Efficacy and Safety Study of Two Propofol Formulations

February 22, 2008 updated by: B. Braun Melsungen AG

A Multi-Center, Randomized, Double-Blind, Positive Controlled Study to Evaluate the Efficacy and Safety of Propofol(Propofol®-Lipuro) in Total Intravenous Anaesthesia

The purpose of the study to compare Propofol-MCT/LCT with LCT in terms of their efficacy and safety during total intravenous anaesthesia

Study Overview

Status

Completed

Conditions

Intervention / Treatment

Detailed Description

Propofol (chemical substance 2, 6-Diisopropylphenol) is a short-acting intravenous general anaesthetic which is used for induction and maintenance of a general anaesthesia, for long-term sedation of ventilated intensive care patients or for short-term sedation in diagnostic and surgical procedures. As an active substance propofol produces good and readily controlled anaesthesia with smooth and problem-free recovery both in adult patients and in children over 1 month of age.
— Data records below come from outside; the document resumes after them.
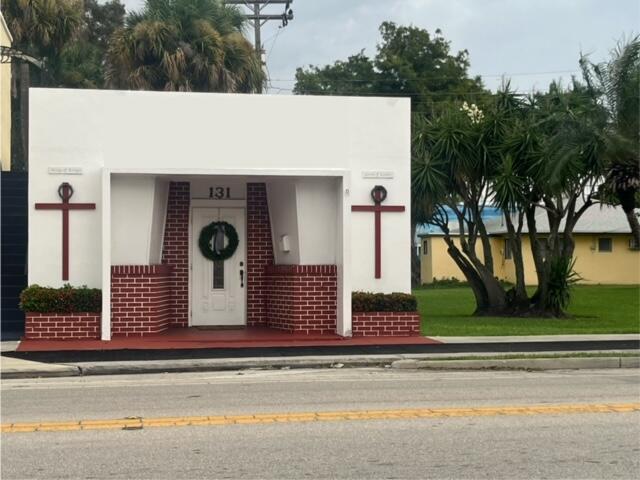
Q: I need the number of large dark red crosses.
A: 2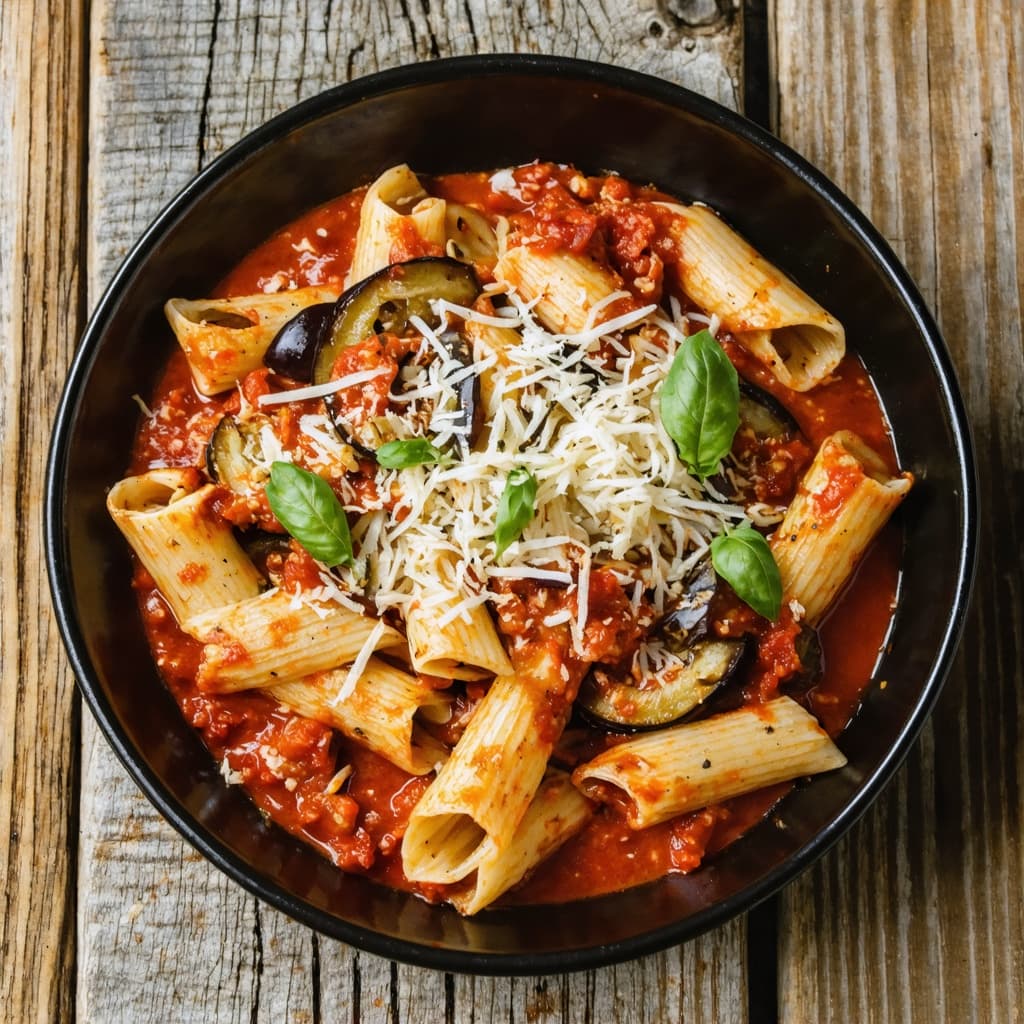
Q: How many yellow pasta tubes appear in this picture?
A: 13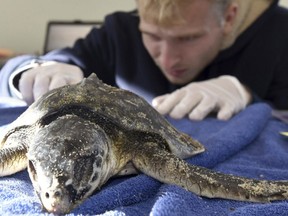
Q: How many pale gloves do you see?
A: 2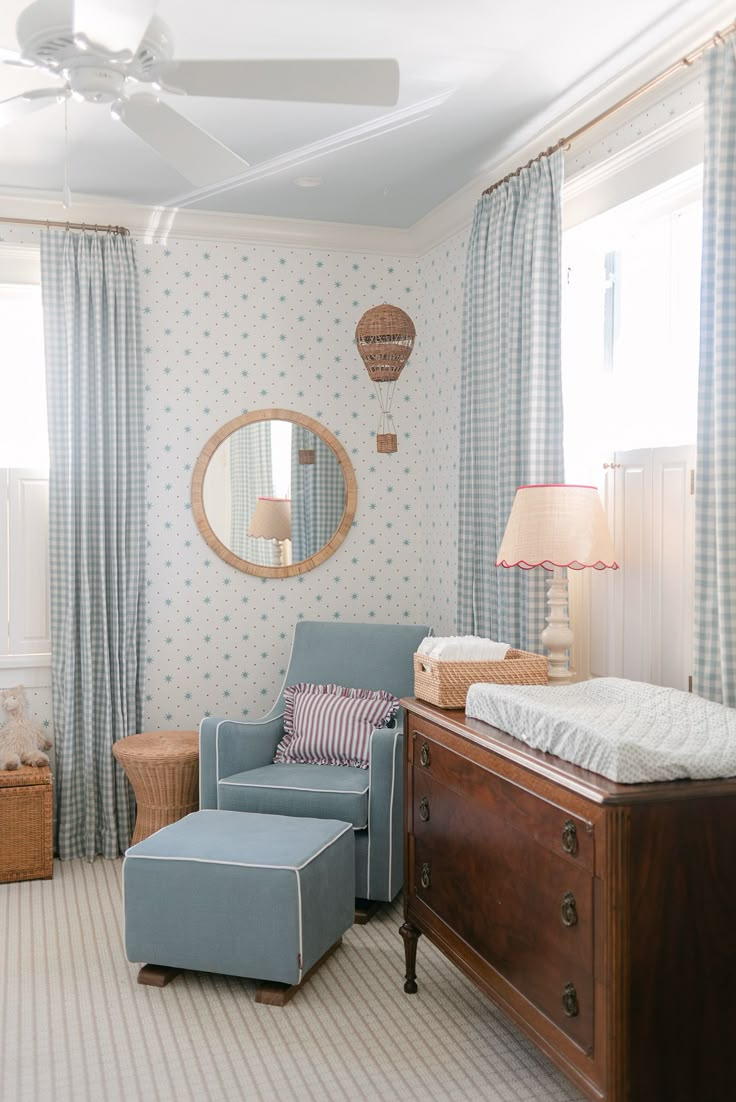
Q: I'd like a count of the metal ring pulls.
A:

One potential advantage of this formulation is that the MCT/LCT-emulsion reduces pain on injection, a frequently reported adverse reaction with LCT-emulsions of propofol.

Study Type

Interventional

Enrollment (Anticipated)

220

Phase

  • Phase 3

Contacts and Locations

This section provides the contact details for those conducting the study, and information on where this study is being conducted.

Study Locations

  • China
      • Beijing, China
        • Pekin Union Medical College Hospital
      • Shanghai, China
        • Zhongshan Hospital affiliated to Fudan University
      • Shanghai, China
        • Renji Hospital Affiliated to Shanghai Jiaotong University

Participation Criteria

Researchers look for people who fit a certain description, called eligibility criteria. Some examples of these criteria are a person's general health condition or prior treatments.

Eligibility Criteria

Ages Eligible for Study

18 years to 65 years (ADULT, OLDER_ADULT)

Accepts Healthy Volunteers

No

Genders Eligible for Study

All

Description

Inclusion Criteria:

  • Female and male adult patients, and at least 18 and maximal 65 years of age;
  • ASA-classification I to II;
  • Undergoing an elective surgery, the anaesthesia is expected to last at least 1 hour and no more than 3 hours;
  • Will be under total intravenous anaesthesia;
  • Willing to give their signed informed consent.

Study Plan

This section provides details of the study plan, including how the study is designed and what the study is measuring.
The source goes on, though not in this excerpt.